■ **WHAT IS REQUIRED**
Hand back every line from the beginning of the data below through the line containing "Q: Silver ballpoint pens: give the count.", word for word and free of pictures.

■ **DATA SECTION**
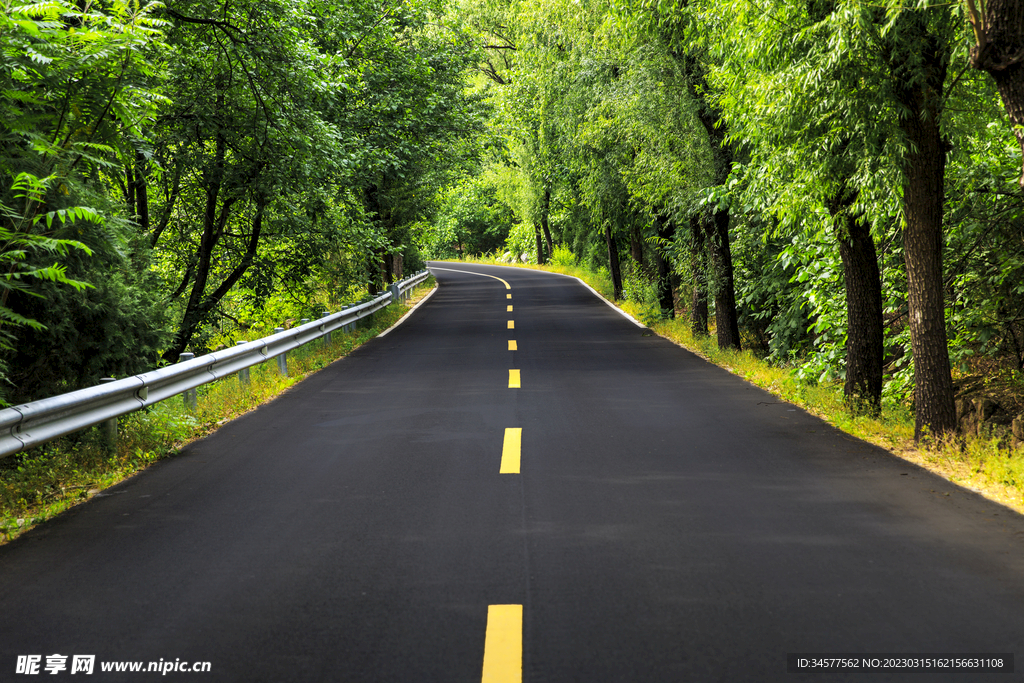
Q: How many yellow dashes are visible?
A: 7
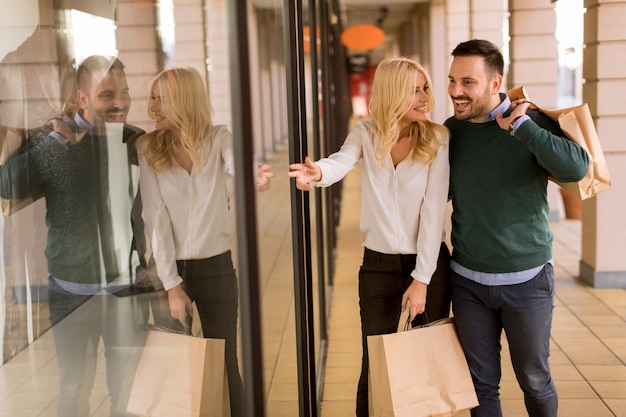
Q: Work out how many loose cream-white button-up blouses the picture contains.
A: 1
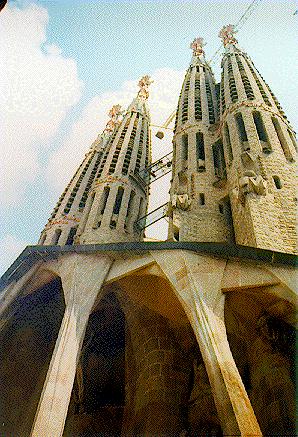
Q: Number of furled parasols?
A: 0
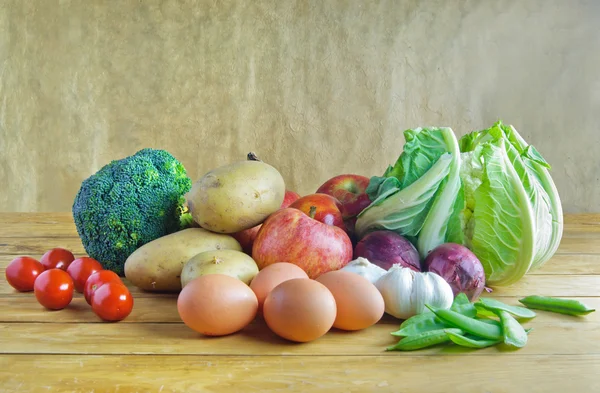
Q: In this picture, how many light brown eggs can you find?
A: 4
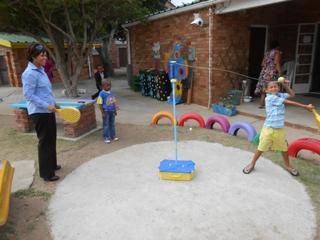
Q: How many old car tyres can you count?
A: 6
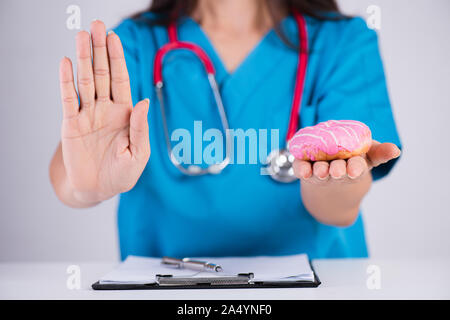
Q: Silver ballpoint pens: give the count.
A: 1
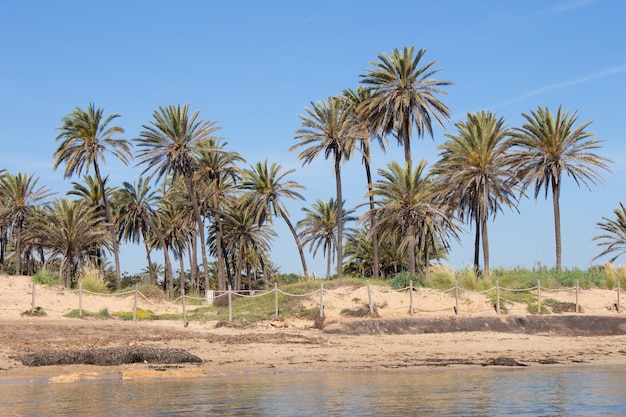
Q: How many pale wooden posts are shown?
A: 14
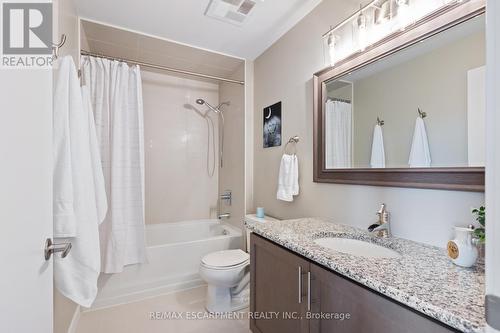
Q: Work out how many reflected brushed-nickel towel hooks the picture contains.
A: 2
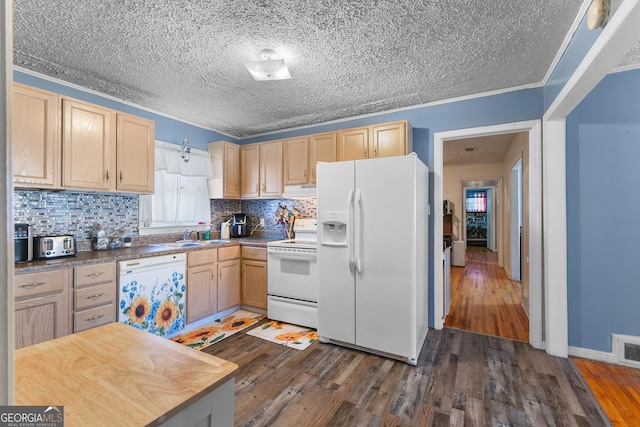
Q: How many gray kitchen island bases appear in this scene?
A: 1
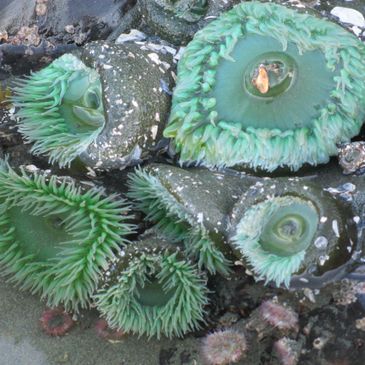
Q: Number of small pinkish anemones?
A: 5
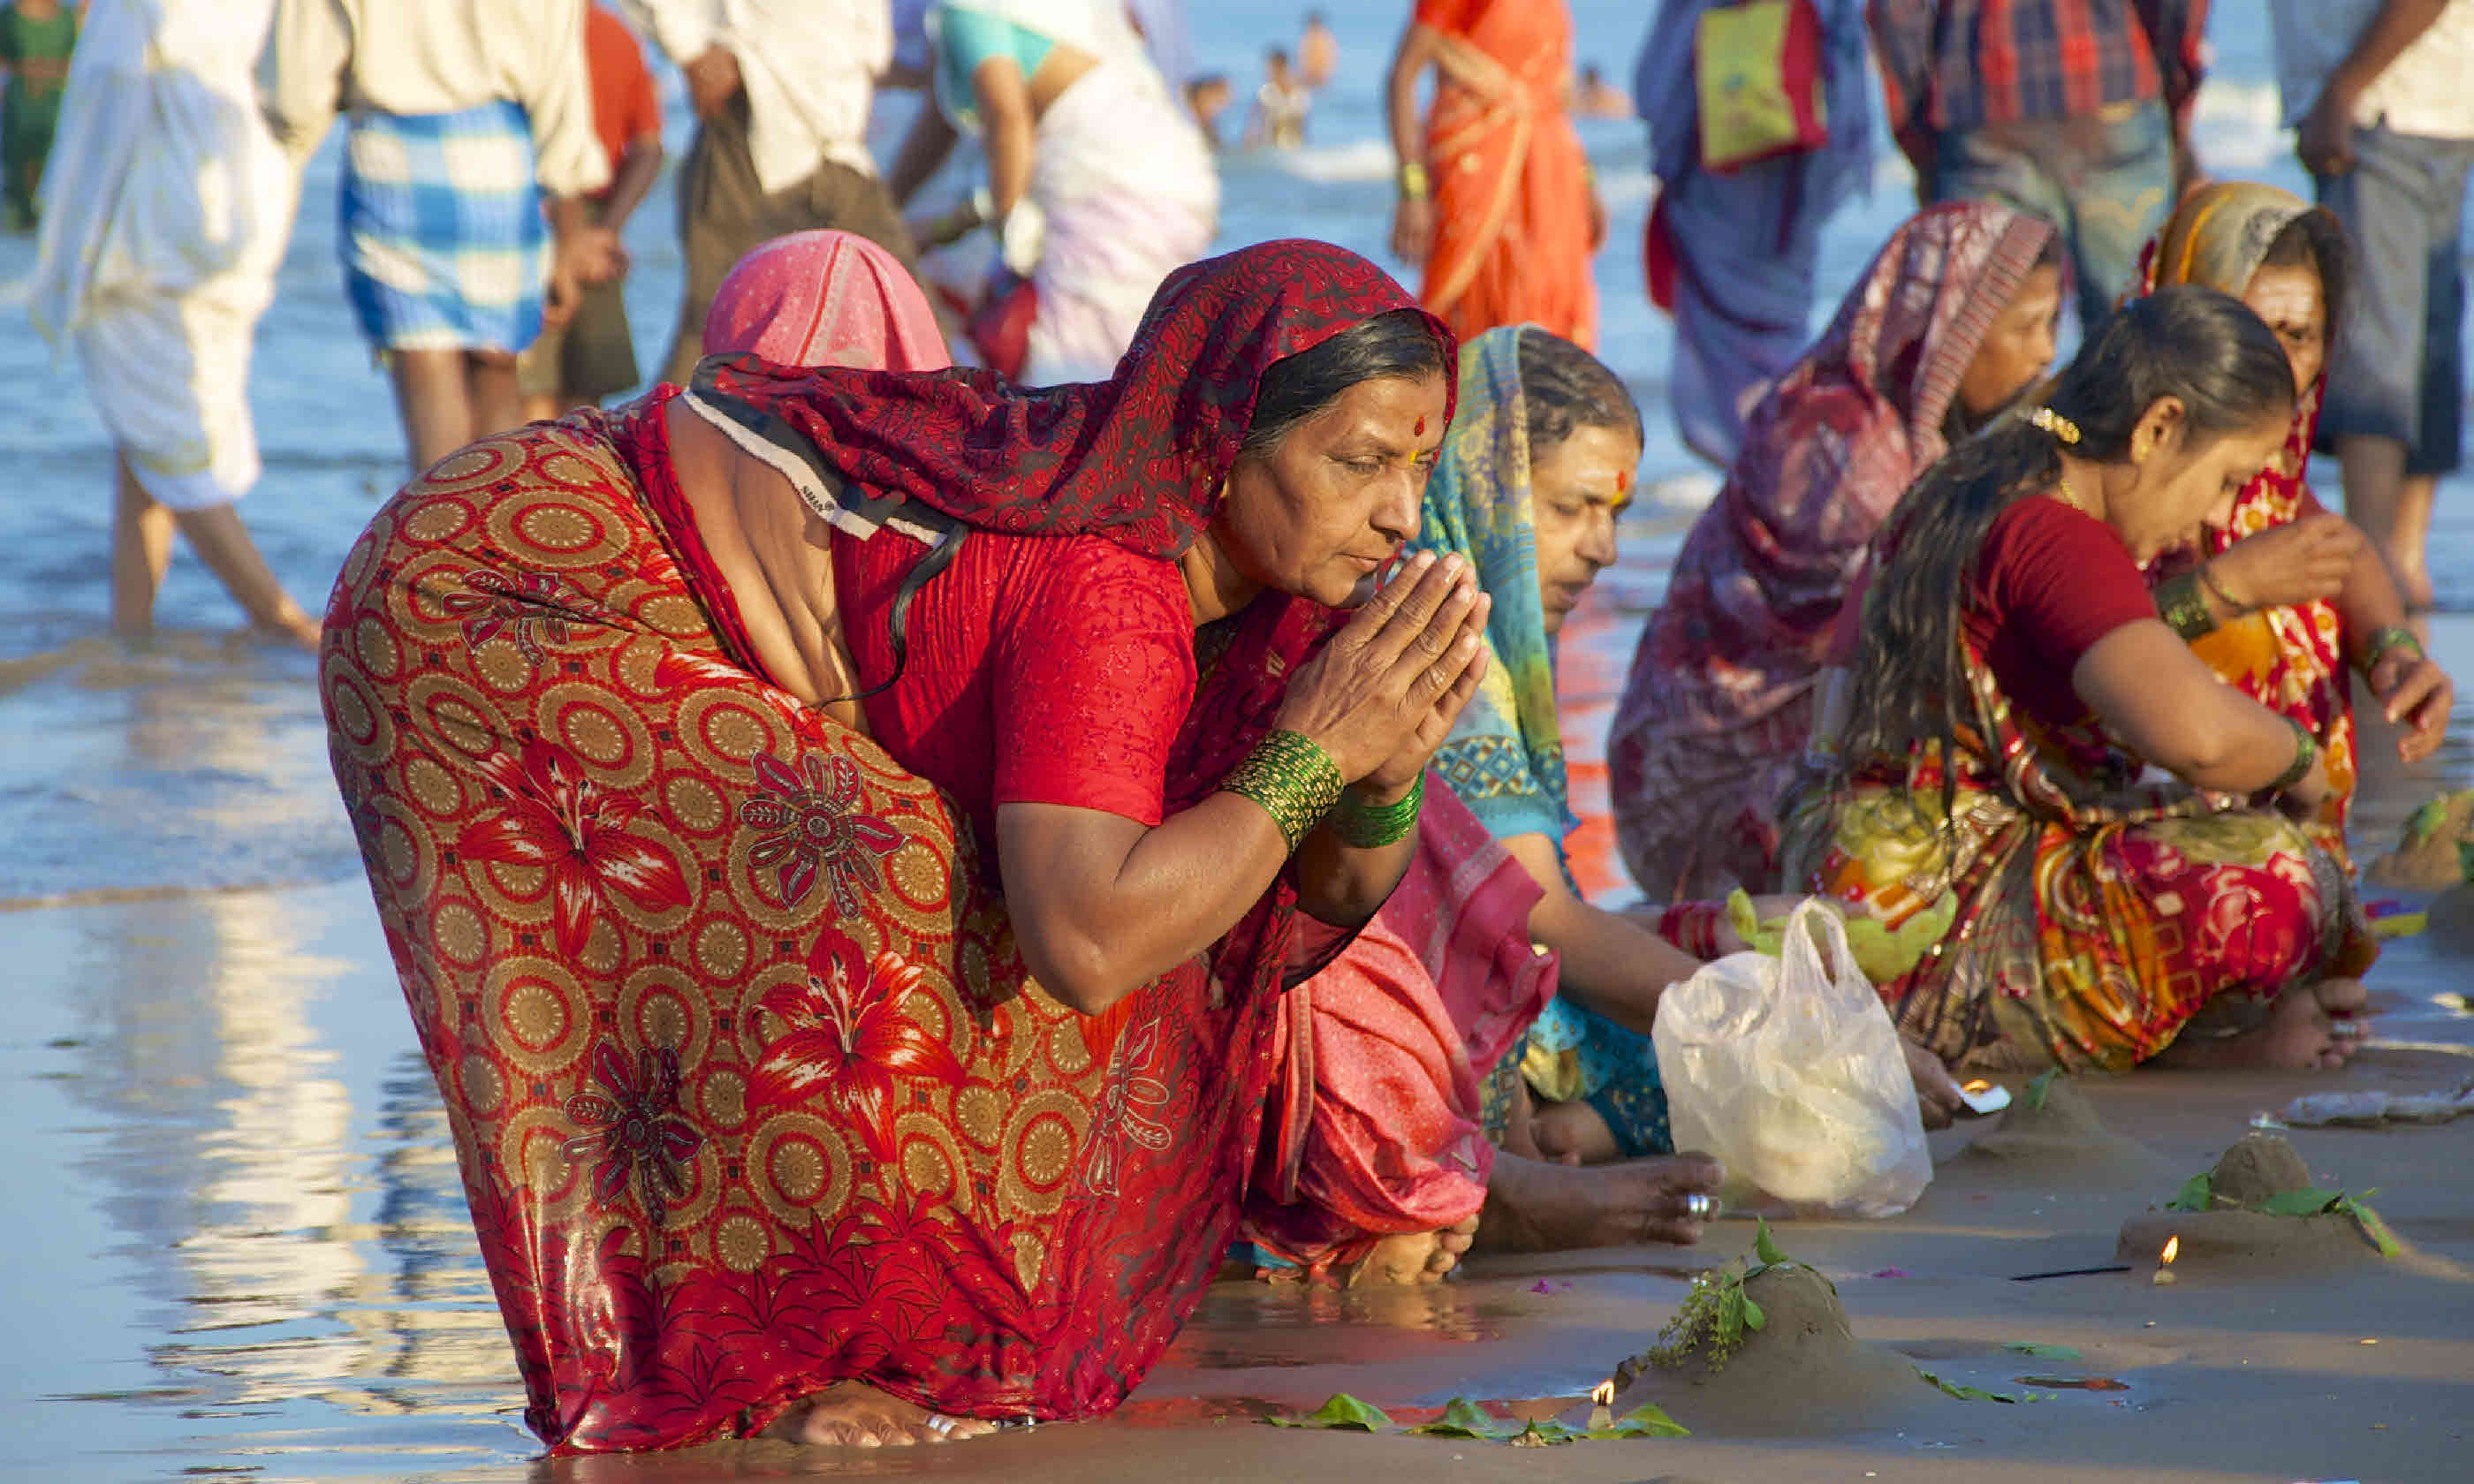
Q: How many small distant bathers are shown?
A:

■ **ANSWER SPACE**
Q: How many yellow dashes are visible?
A: 7
Q: Work out how many loose cream-white button-up blouses the picture contains.
A: 1
Q: Number of furled parasols?
A: 0
Q: In this picture, how many light brown eggs can you find?
A: 4
Q: How many old car tyres can you count?
A: 6
Q: Silver ballpoint pens: give the count.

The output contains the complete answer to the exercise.